[WHAT YOU ARE ASKED TO DO]
The answer must consist of every line below containing "count".

[DATASET]
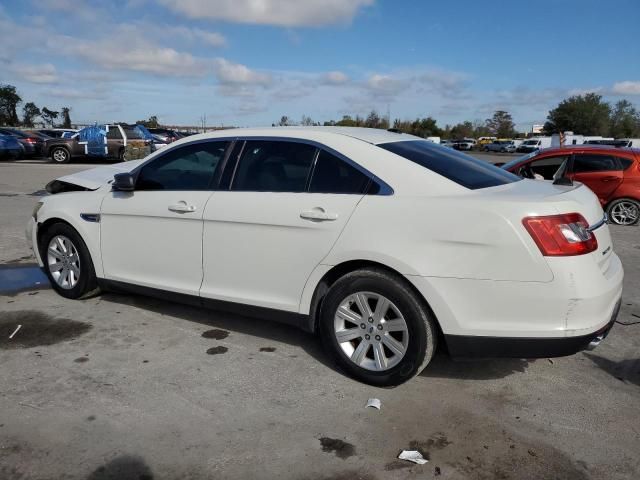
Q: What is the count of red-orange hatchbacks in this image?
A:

==

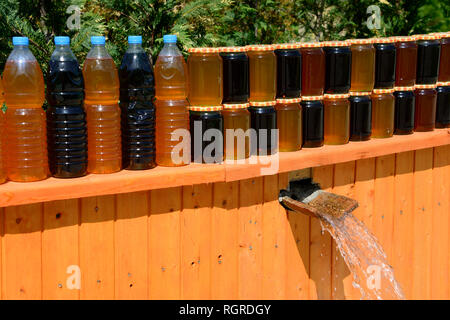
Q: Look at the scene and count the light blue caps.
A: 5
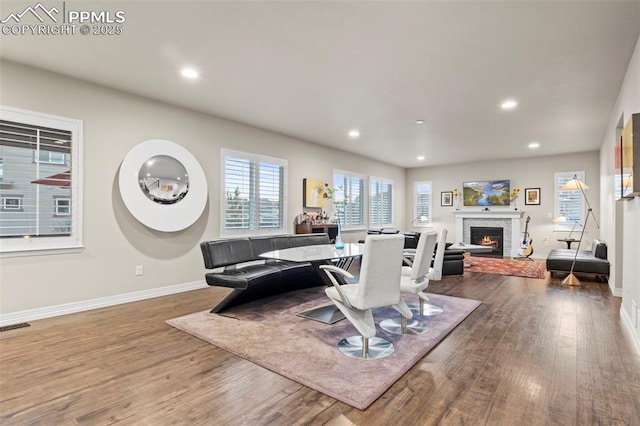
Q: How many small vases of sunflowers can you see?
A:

[PROBLEM SOLUTION]
Q: What is the count of red-orange hatchbacks in this image?
Q: Look at the scene and count the light blue caps.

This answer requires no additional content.